Brian Eno, man of many hats and the father of ambient music, comments on his use of “Oblique Strategies” cards to spur inspiration:
INTERVIEWER: I was in a studio once, and we found these cards … this was the most useful thing I’ve ever seen in the studio, and it’s called “Oblique Strategies” … the idea is that when you came to a dead end, you weren’t quite sure what the next thing you should do, you would open the box and pick out one of the cards and follow the strategy. And this is your invention, this whole thing.
So I’m just going to pick out the first card at random [from a deck of such cards] and see what it says:
“Listen to the quiet voice.”
… So is that one of your strategies, to sort of take things away?
ENO: Yeah, exactly. … I noticed when I first started working in studios, when you’re very in the middle of something, you forget the most obvious things.
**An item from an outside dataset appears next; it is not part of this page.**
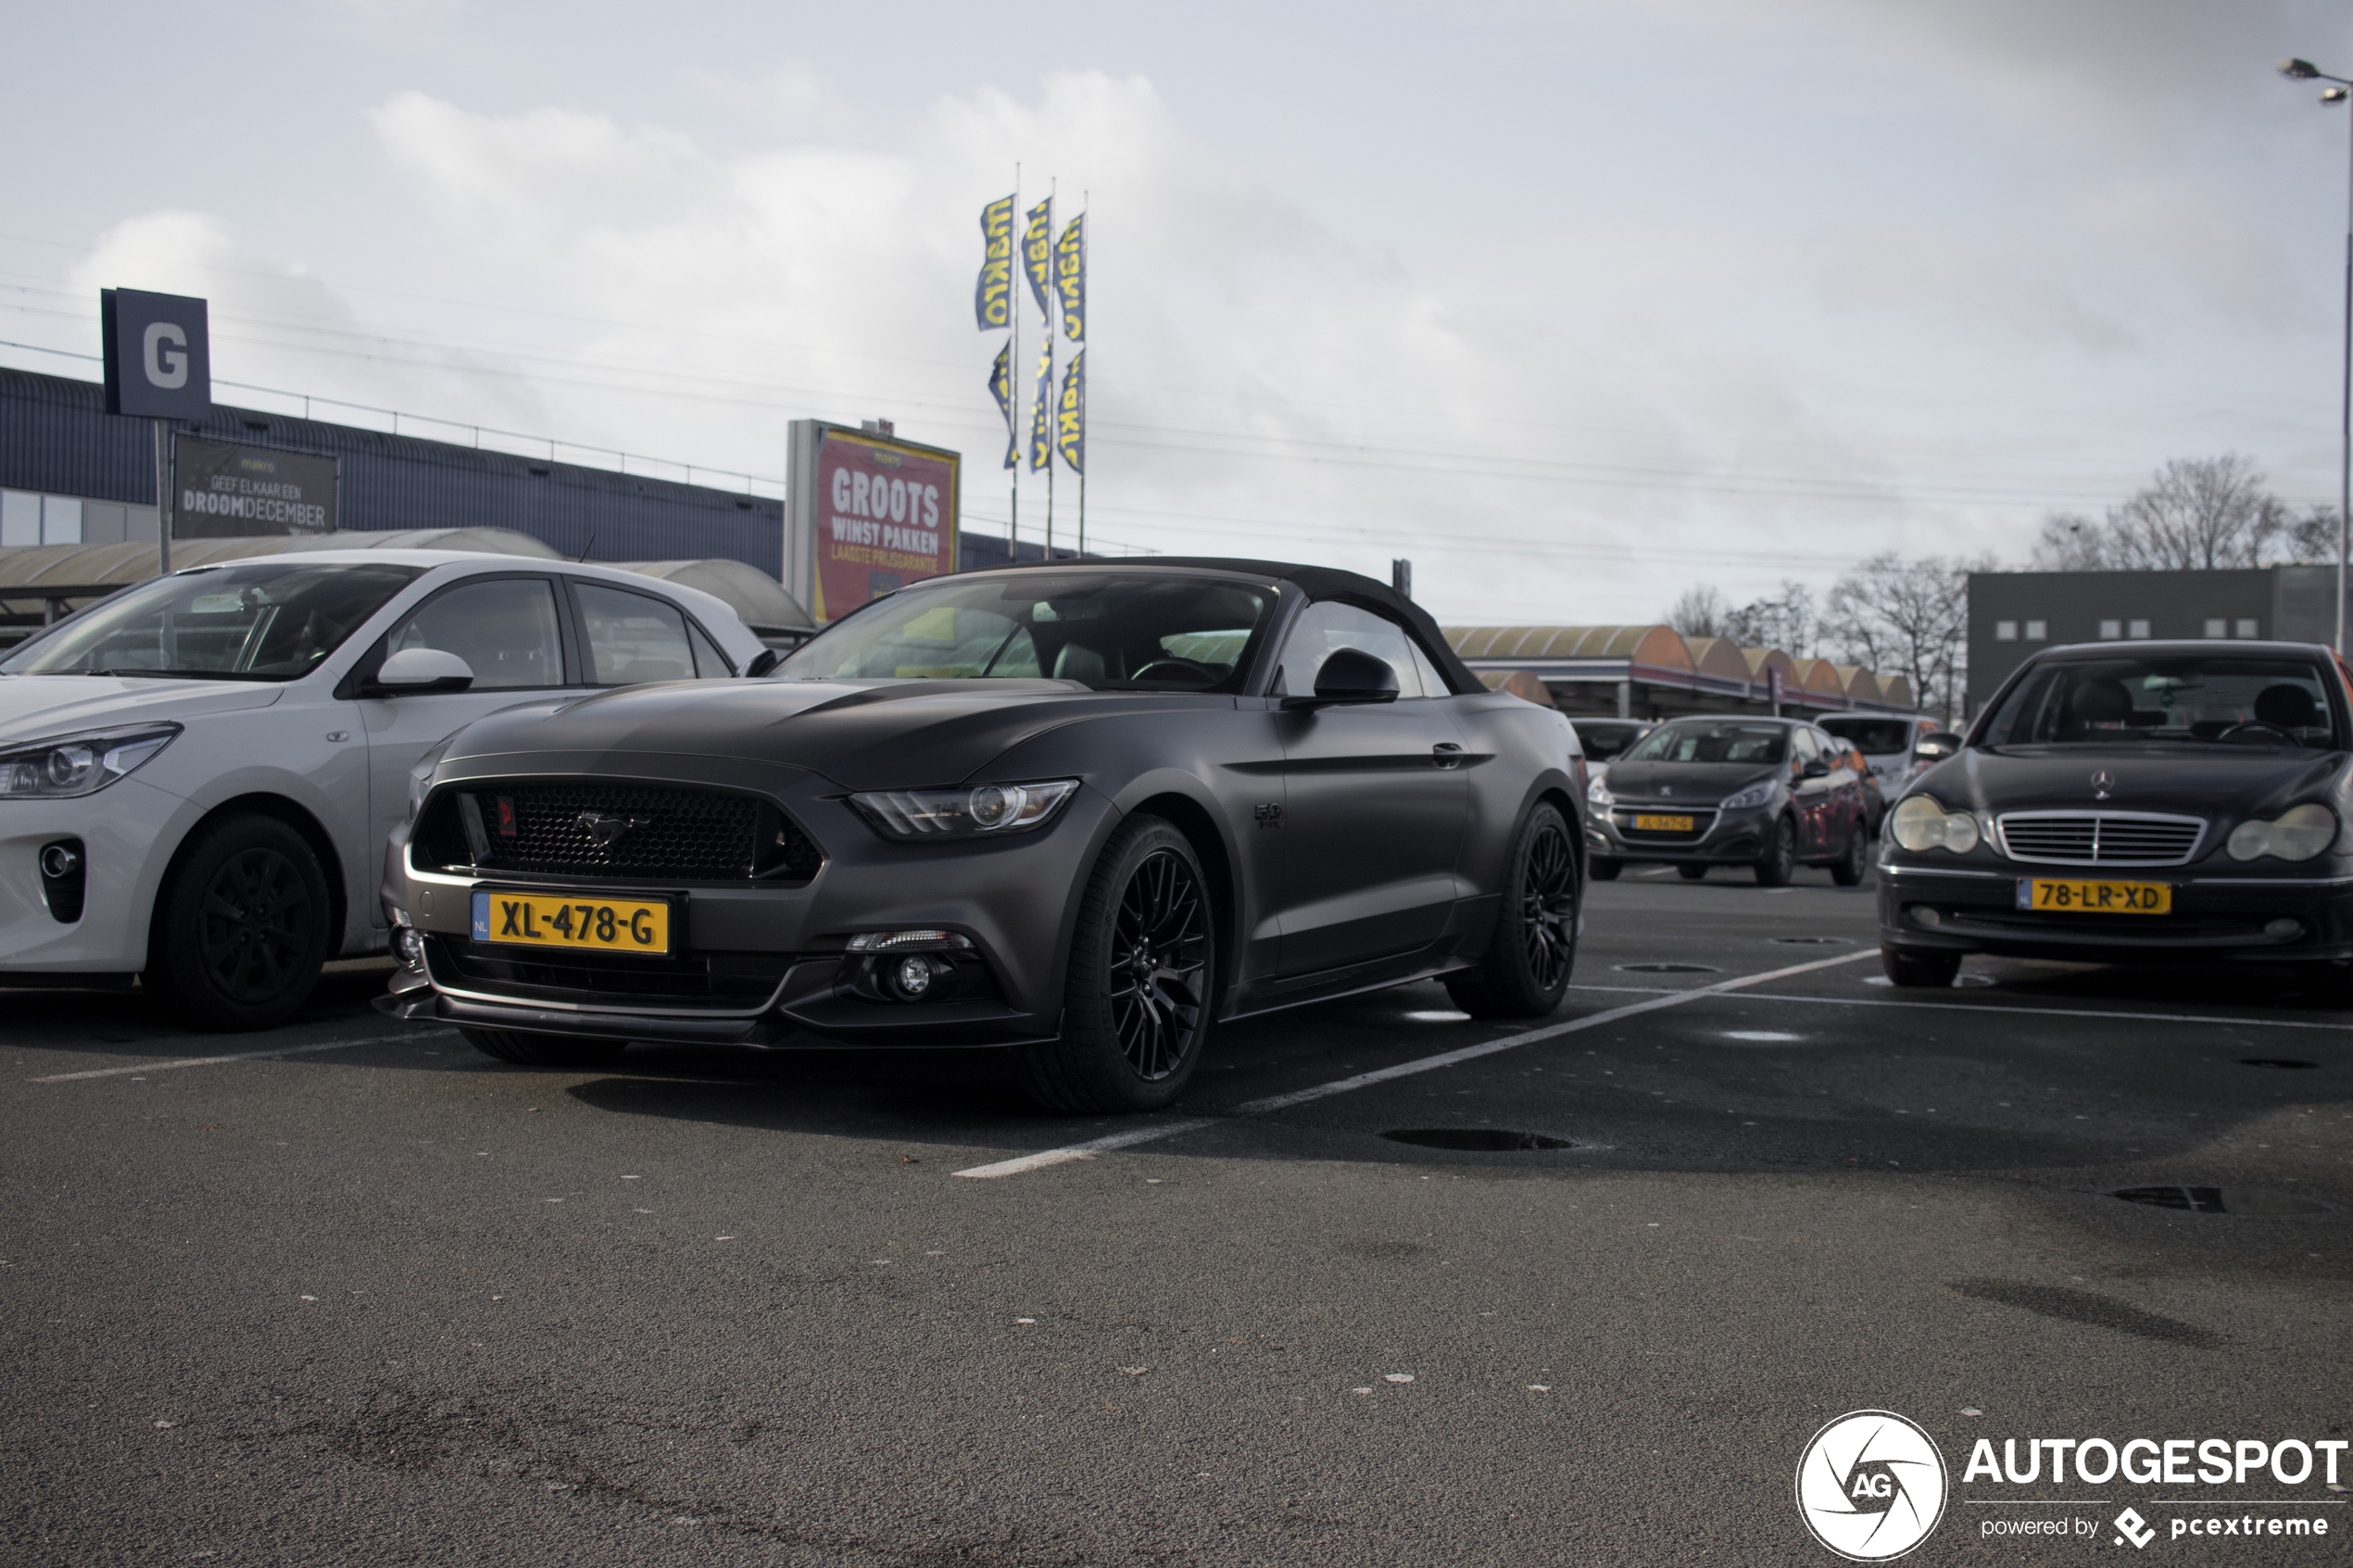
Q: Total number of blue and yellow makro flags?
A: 6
You come out of the studio and you think, “Why didn’t we remember to do this or that?” So these really are just ways of throwing you out of the frame, of breaking the context a little bit, so you’re not a band in a studio focused on one song, but you’re people who are alive and in the world and aware of a lot of other things as well. So it’s a way of breaking the tendency to get the screwdriver out. …
Did you use the cards when making your own record?
I don’t use them so much now because I’ve internalized them, so they’re sort of in my head all the time, really.